Exercise:
A faithful copy of all the records is needed, with the pictures omitted.

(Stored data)

━━━━━━━━

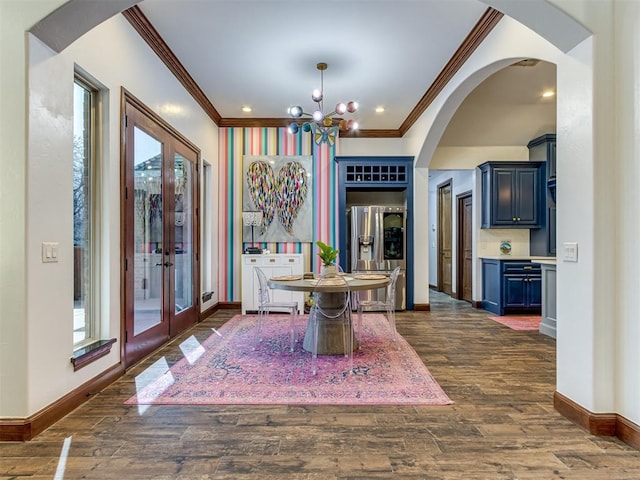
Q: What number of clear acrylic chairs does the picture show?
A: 4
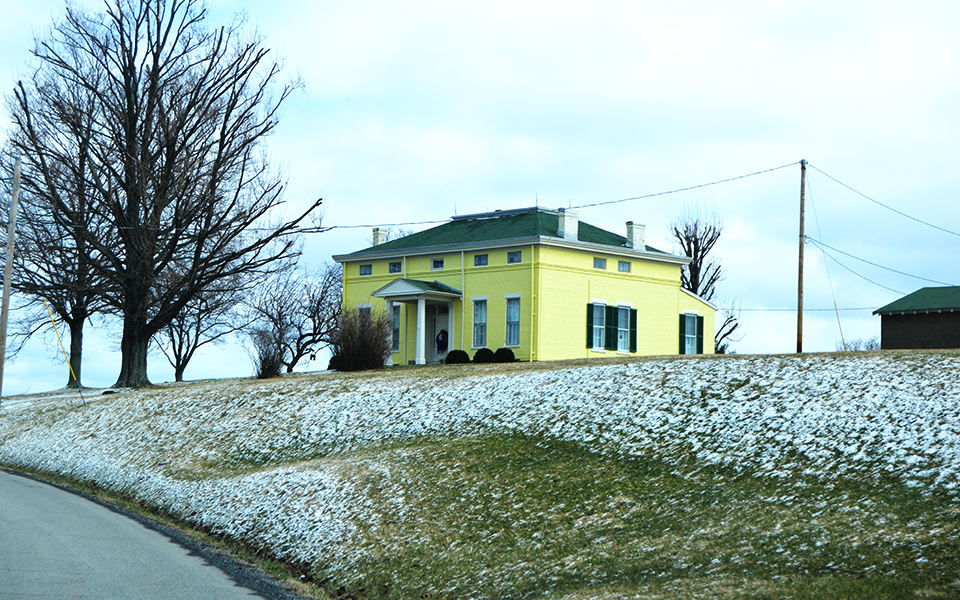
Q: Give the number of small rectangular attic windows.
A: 7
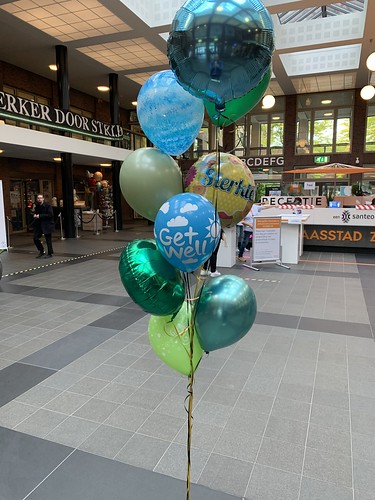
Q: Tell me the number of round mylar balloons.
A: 3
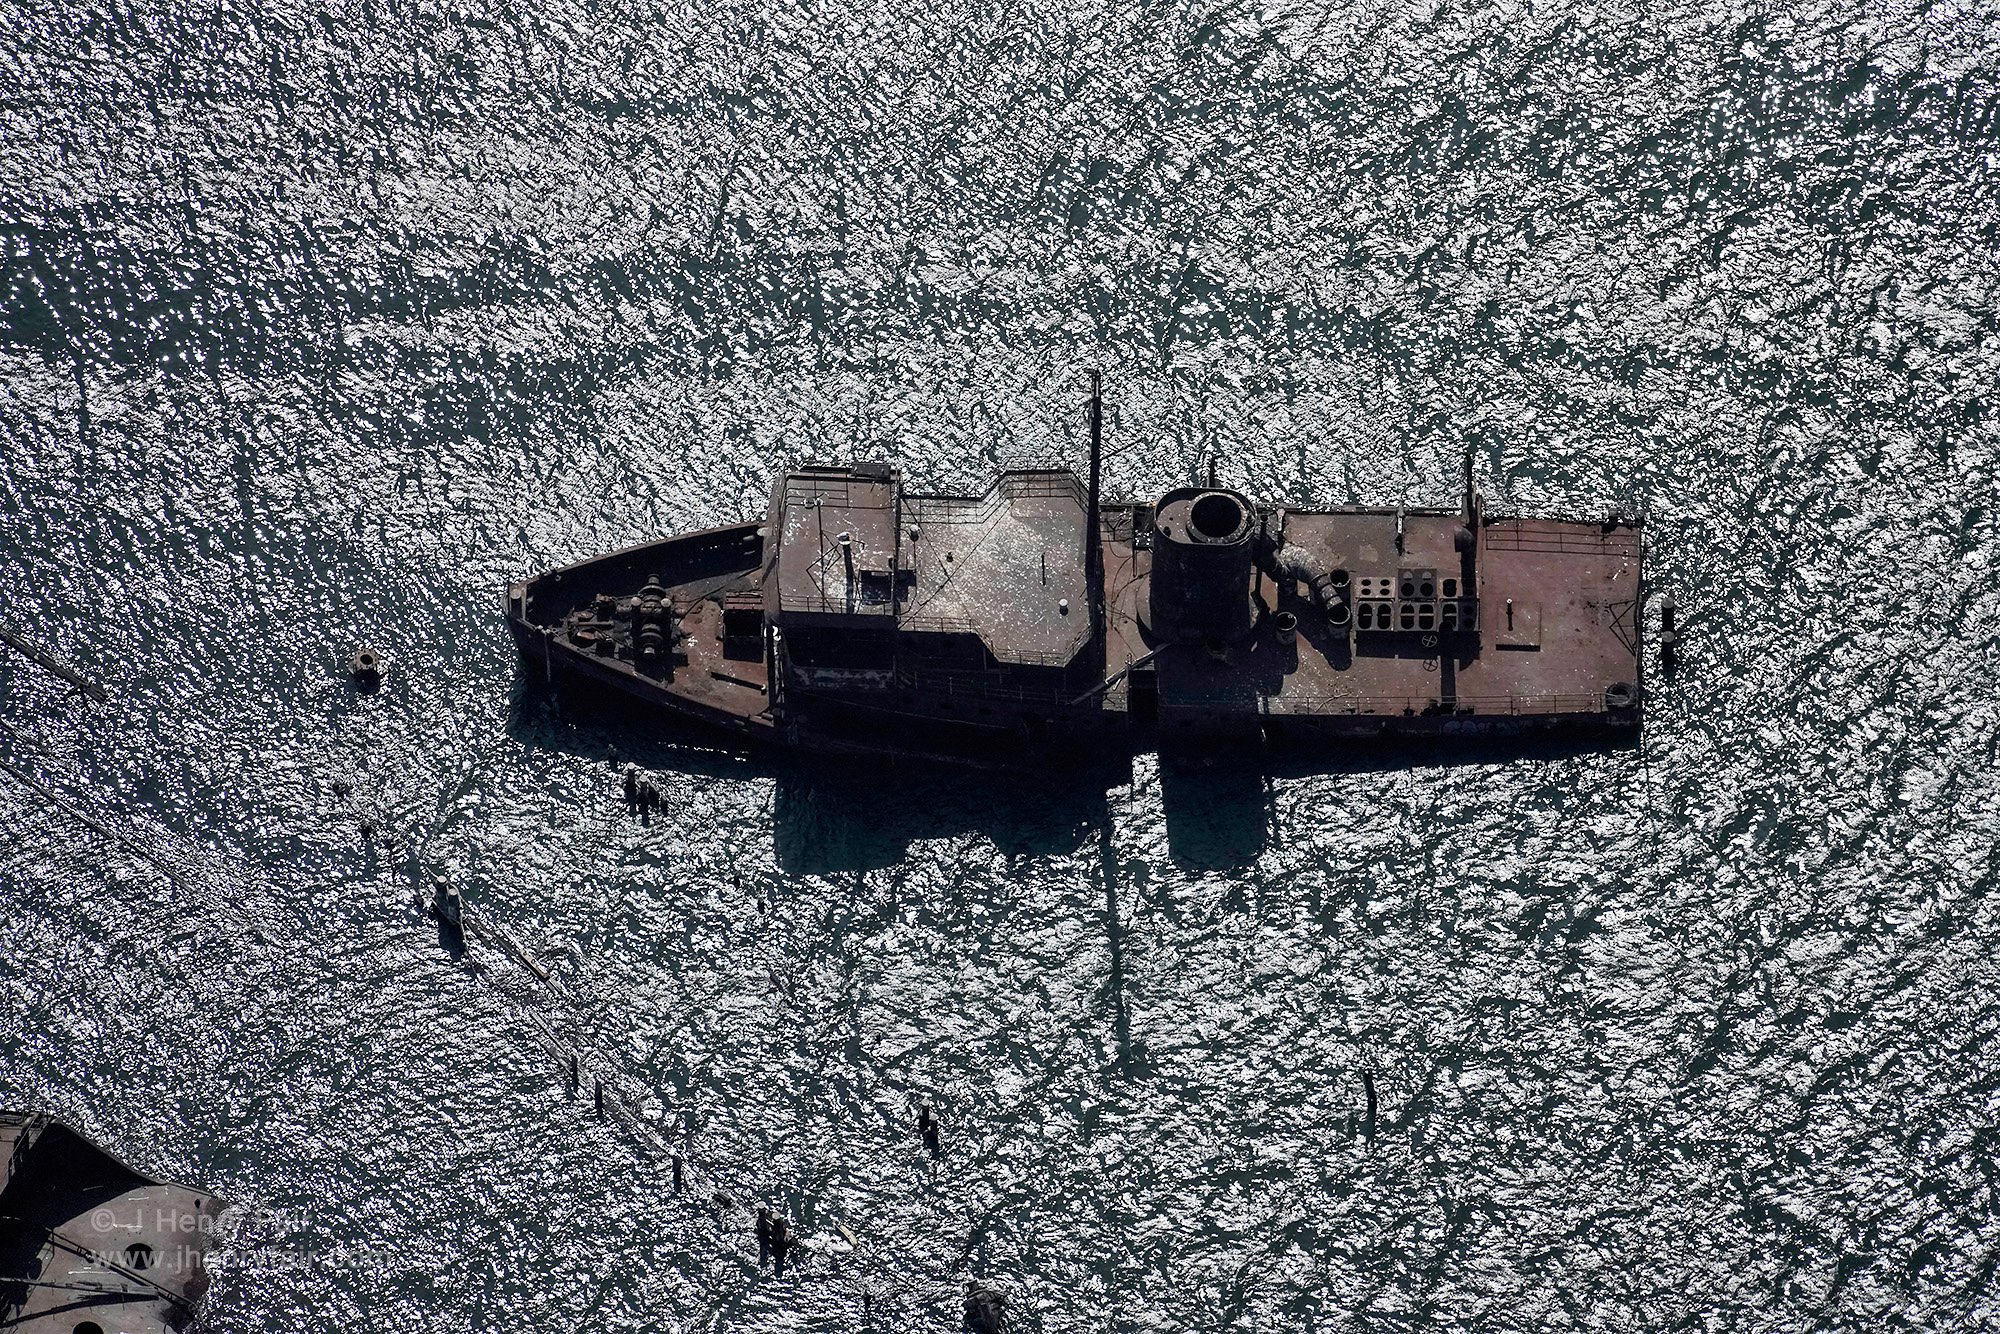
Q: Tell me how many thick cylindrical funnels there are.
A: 1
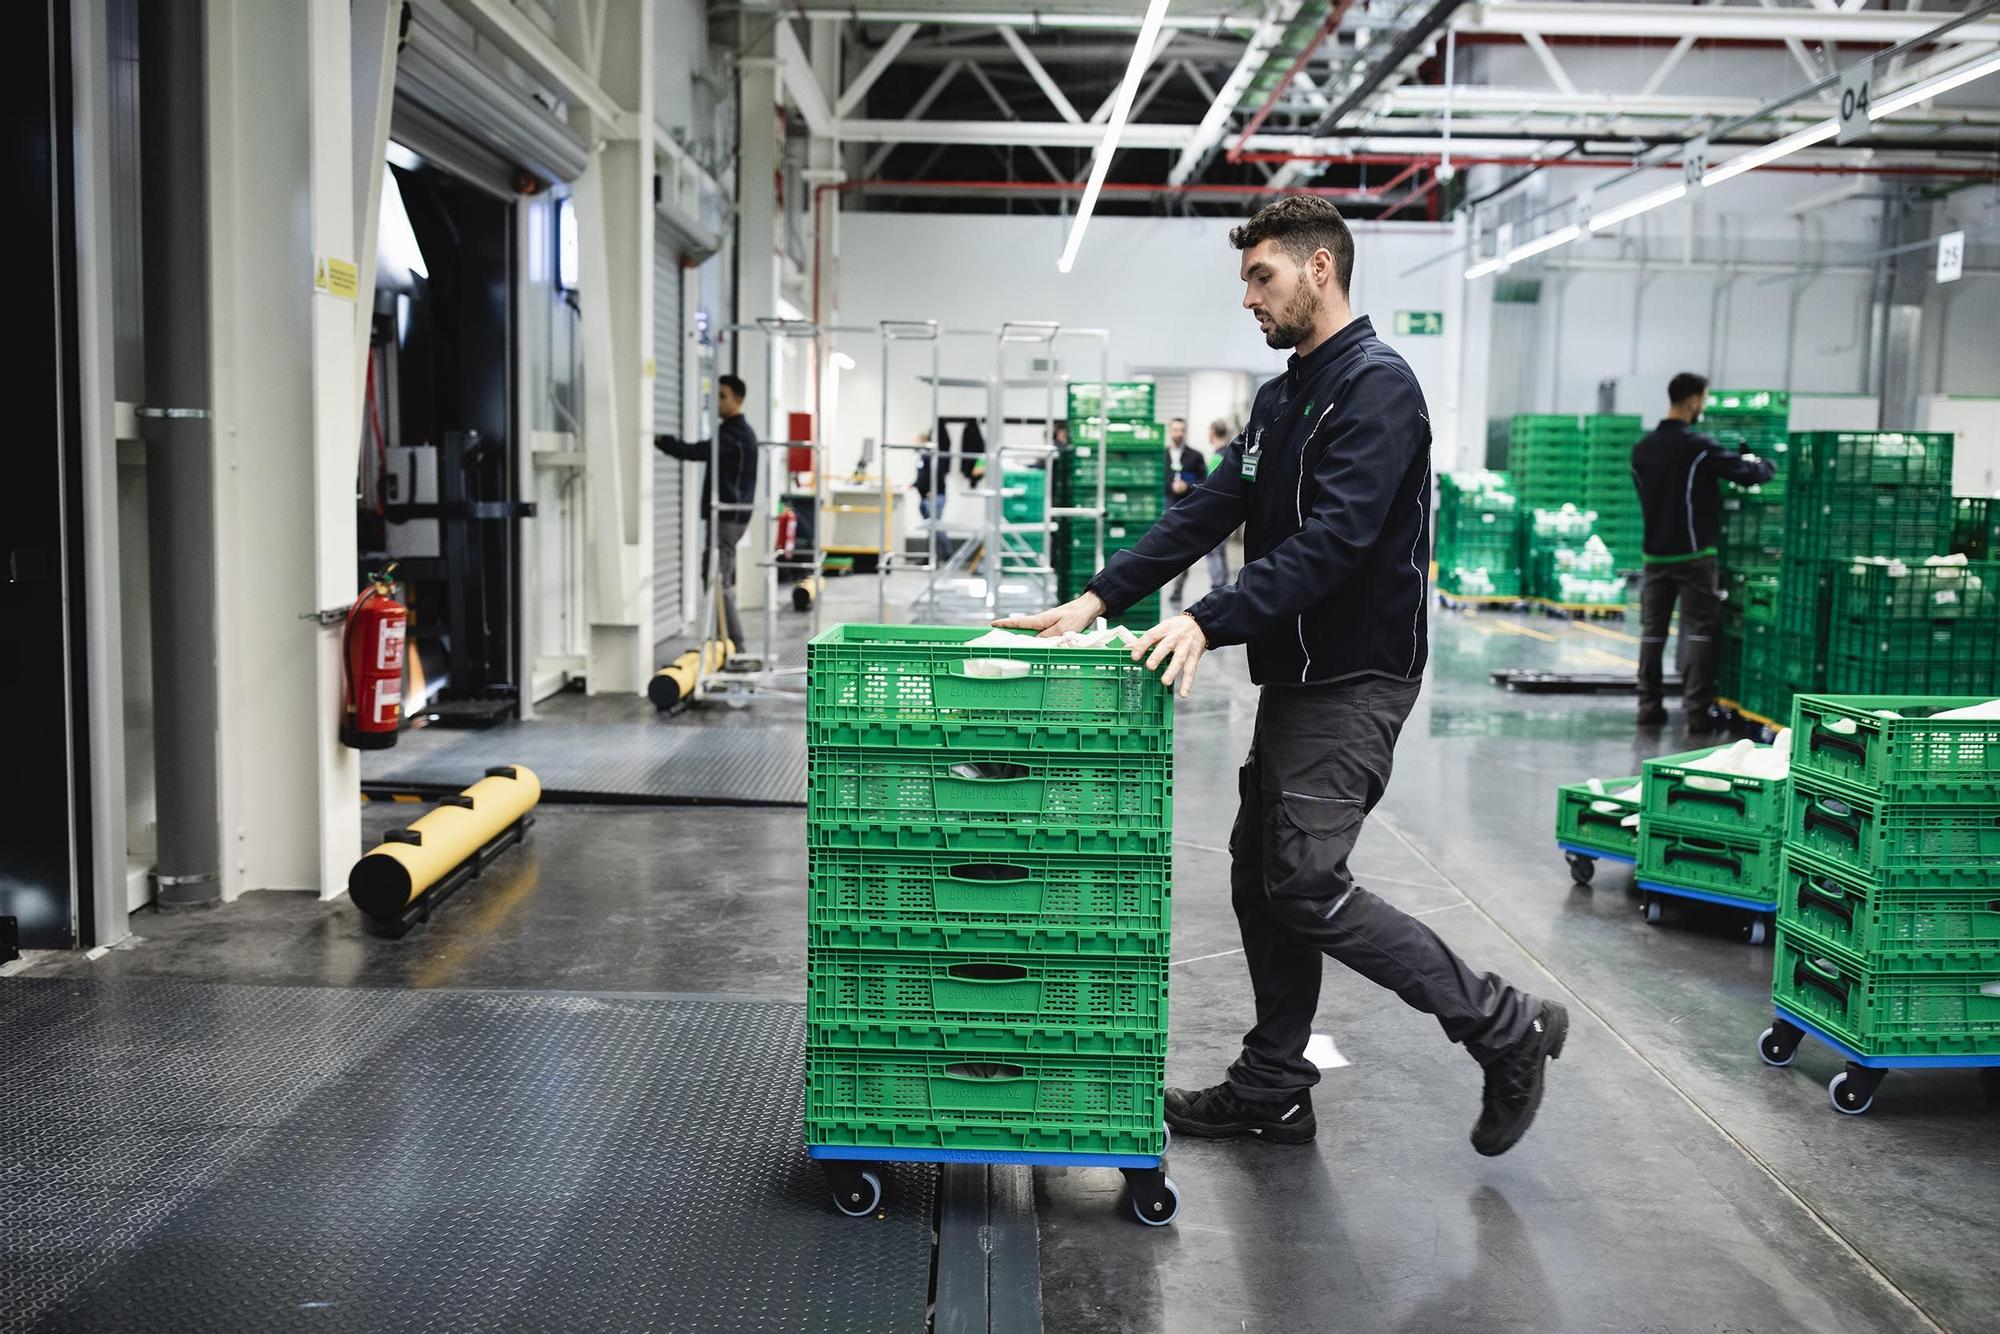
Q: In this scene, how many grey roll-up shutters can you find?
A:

━━━━━━━━

Completed task:
Q: What number of clear acrylic chairs does the picture show?
A: 4
Q: Give the number of small rectangular attic windows.
A: 7
Q: Tell me the number of round mylar balloons.
A: 3
Q: Tell me how many thick cylindrical funnels there are.
A: 1
Q: In this scene, how many grey roll-up shutters can you find?
A:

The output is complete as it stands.